── INPUT DATA

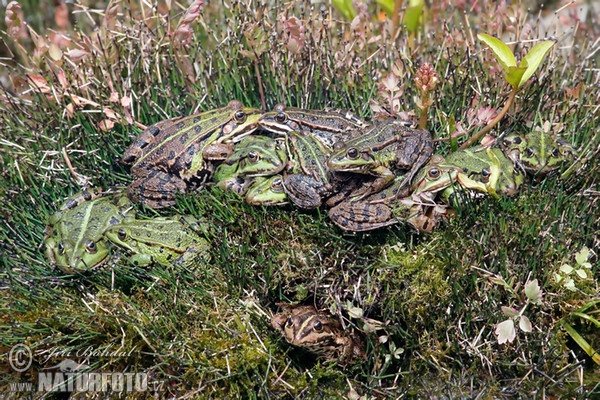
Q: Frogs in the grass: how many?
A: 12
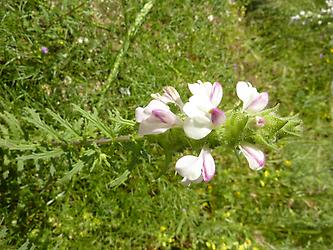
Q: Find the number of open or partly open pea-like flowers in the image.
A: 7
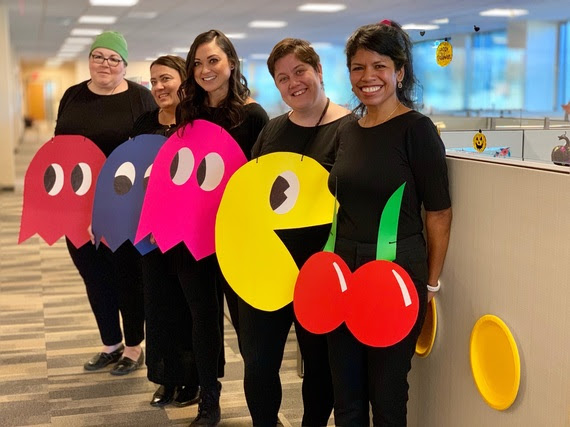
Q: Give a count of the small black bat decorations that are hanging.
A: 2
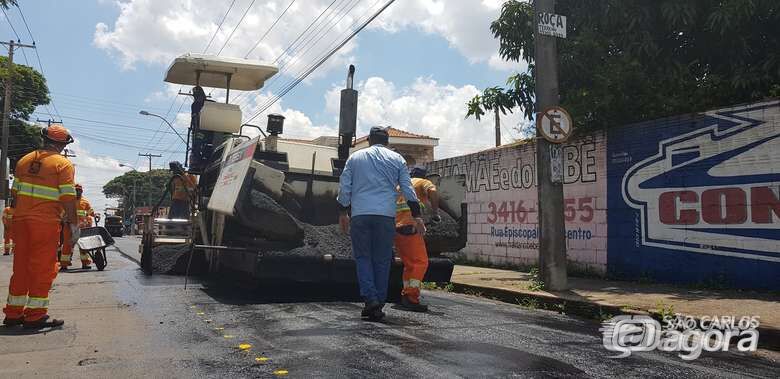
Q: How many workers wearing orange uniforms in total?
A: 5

────
── INPUT DATA

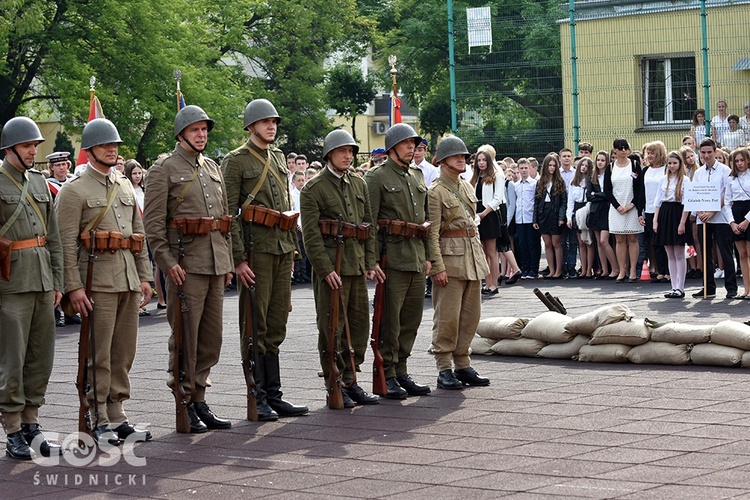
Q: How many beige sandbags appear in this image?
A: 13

────

TASK DESCRIPTION:
When a line contains the string "many", copy it from the records.

SOLUTION TO THIS TASK:
Q: Frogs in the grass: how many?
Q: How many workers wearing orange uniforms in total?
Q: How many beige sandbags appear in this image?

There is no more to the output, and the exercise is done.